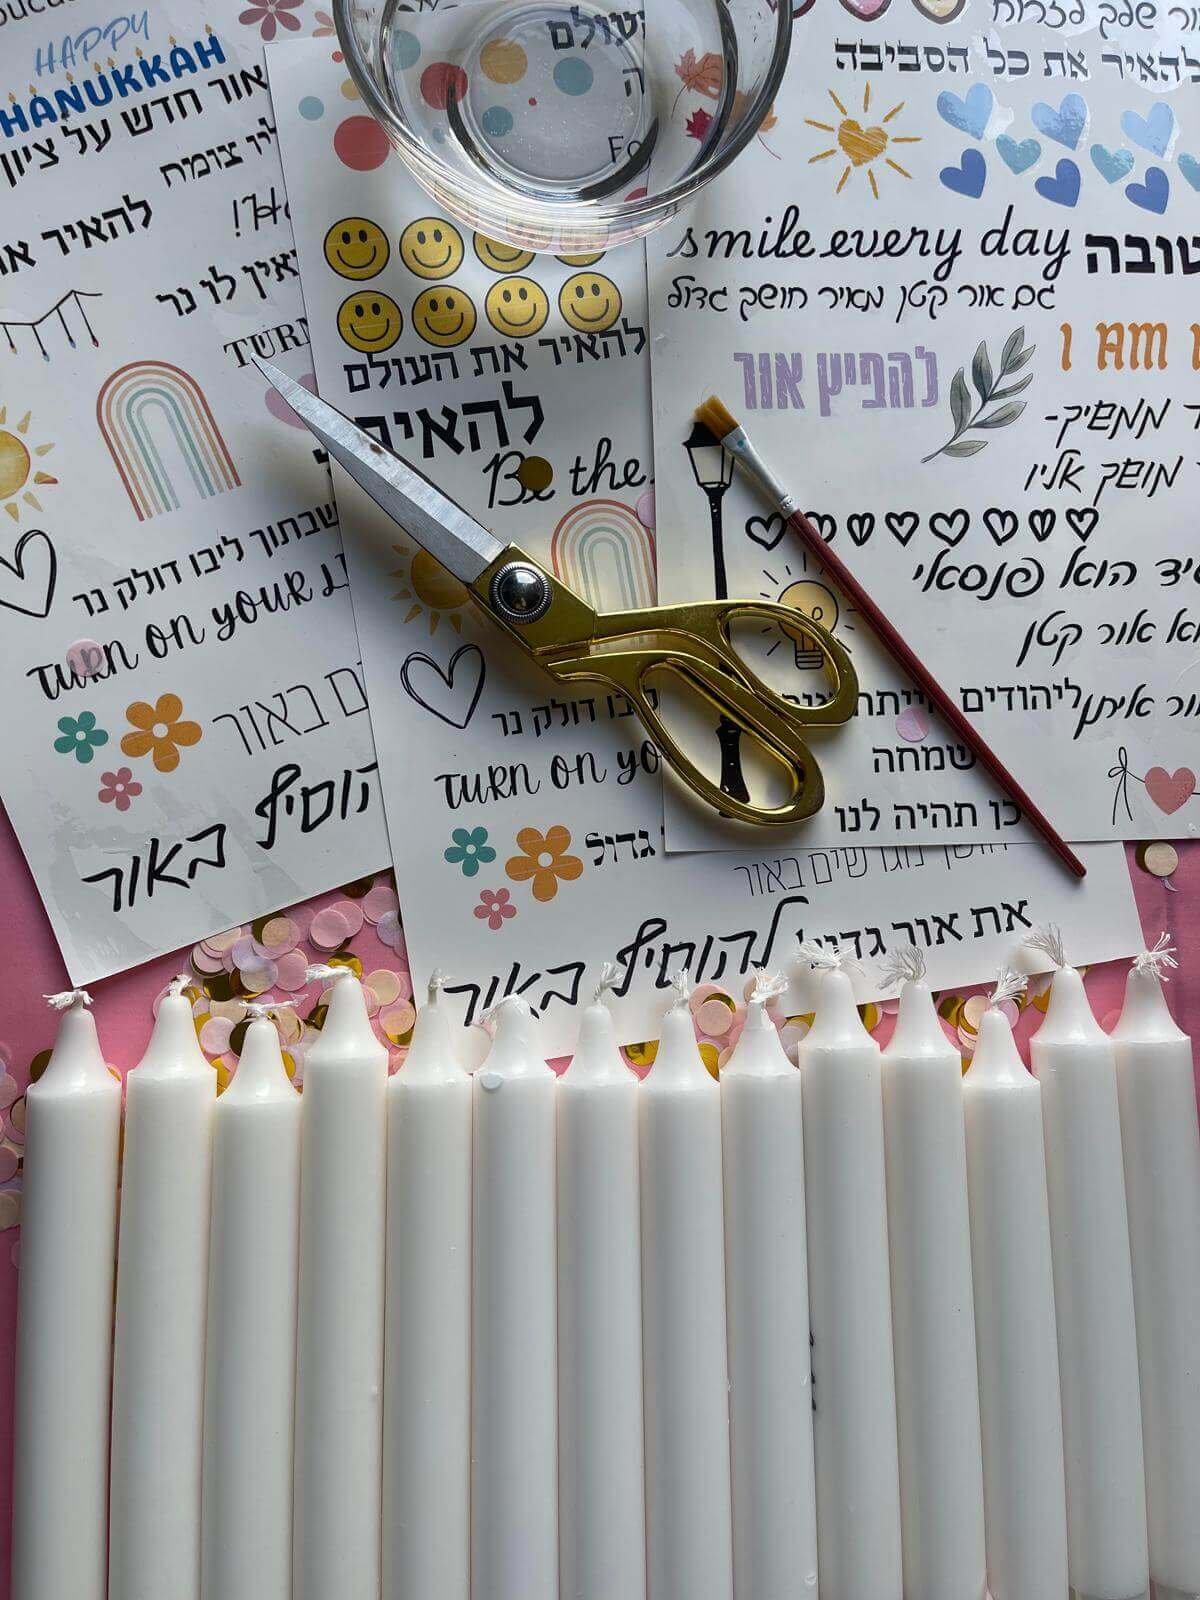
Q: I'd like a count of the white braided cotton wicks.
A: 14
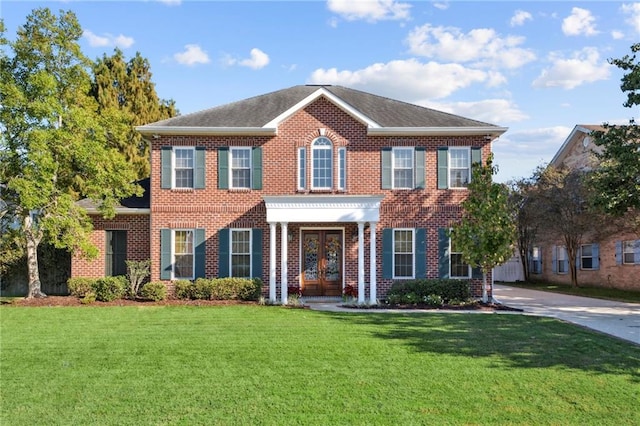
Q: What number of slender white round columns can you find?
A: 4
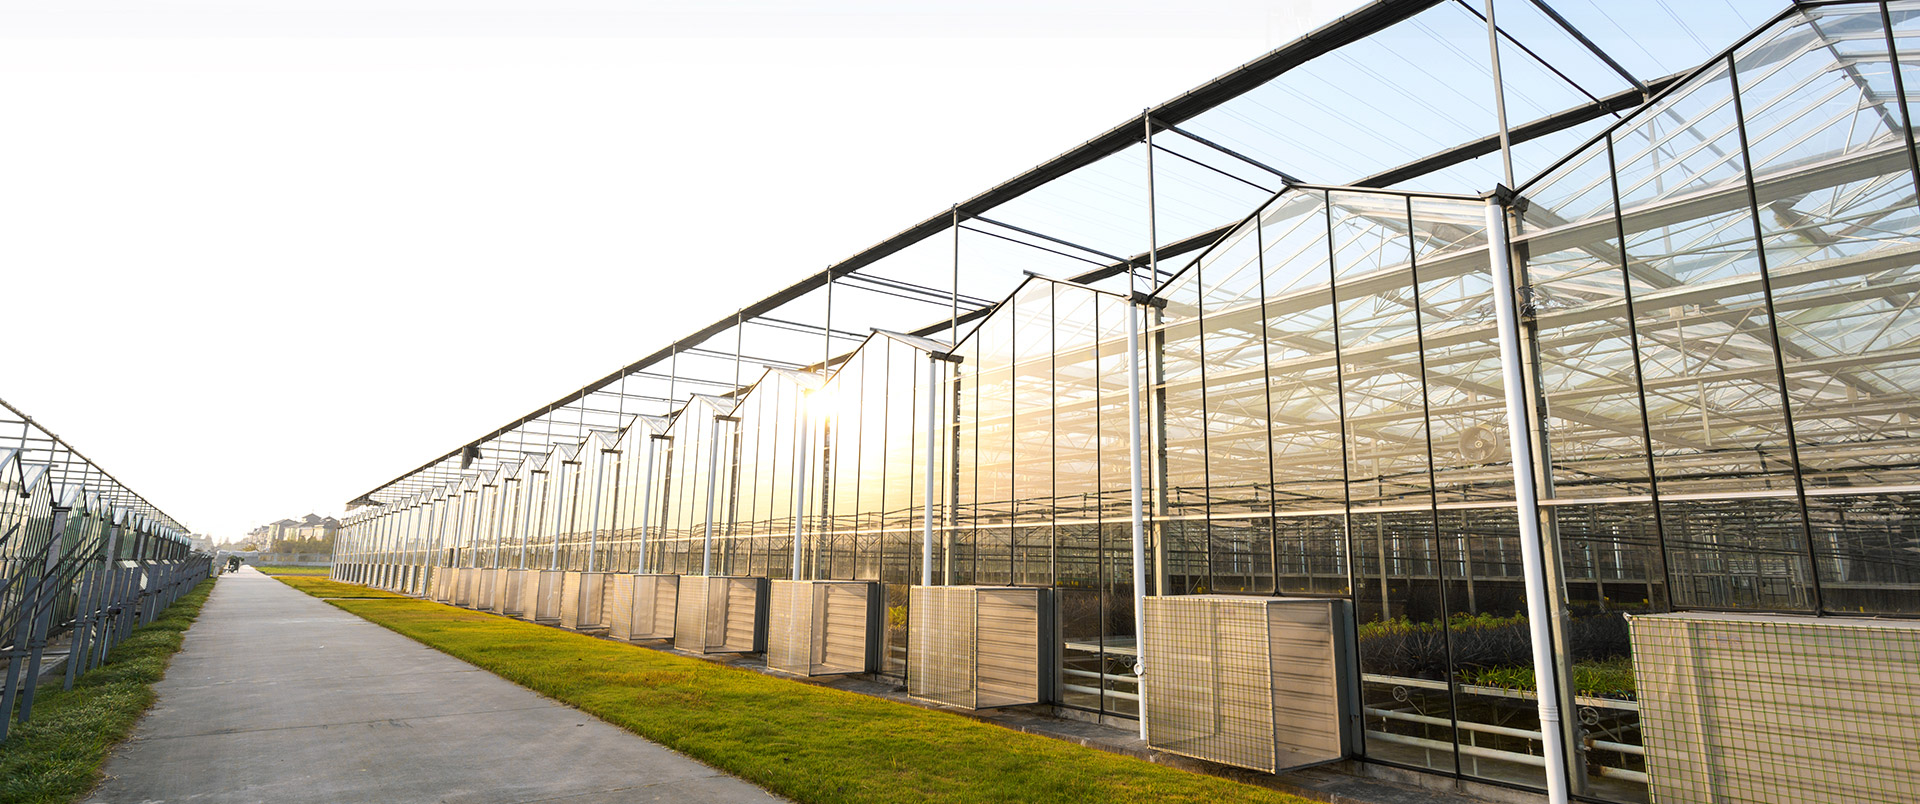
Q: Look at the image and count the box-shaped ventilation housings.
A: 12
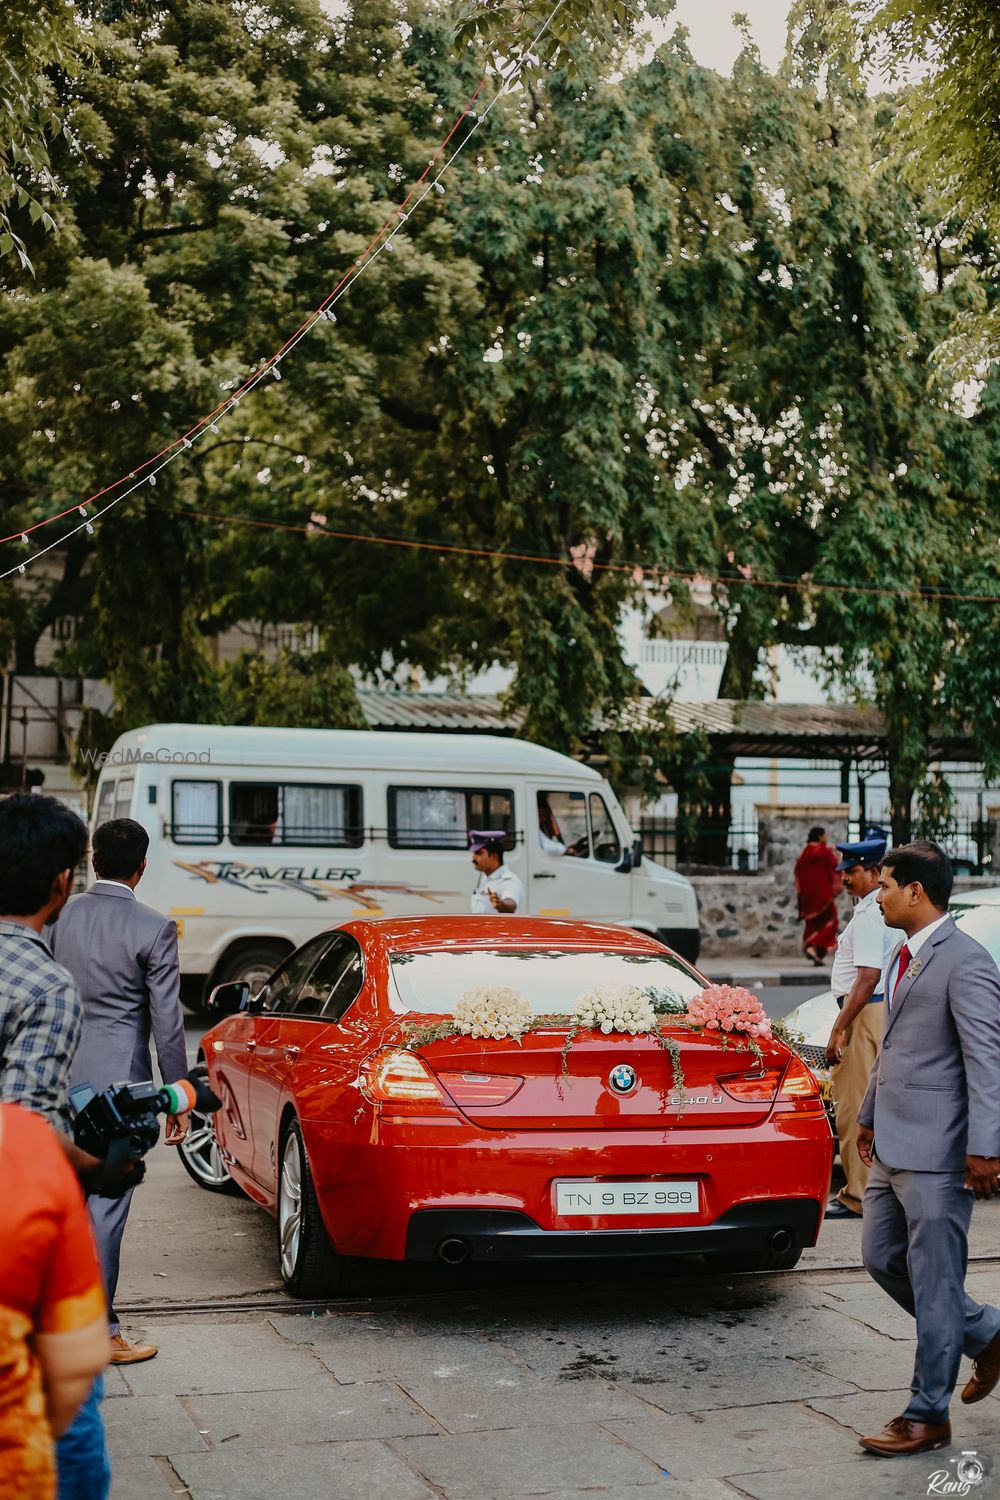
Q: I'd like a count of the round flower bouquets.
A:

TASK REQUIREMENTS: Find the word "count" in the records, and report each line that has it.

COMPLETED TASK:
Q: I'd like a count of the white braided cotton wicks.
Q: Look at the image and count the box-shaped ventilation housings.
Q: I'd like a count of the round flower bouquets.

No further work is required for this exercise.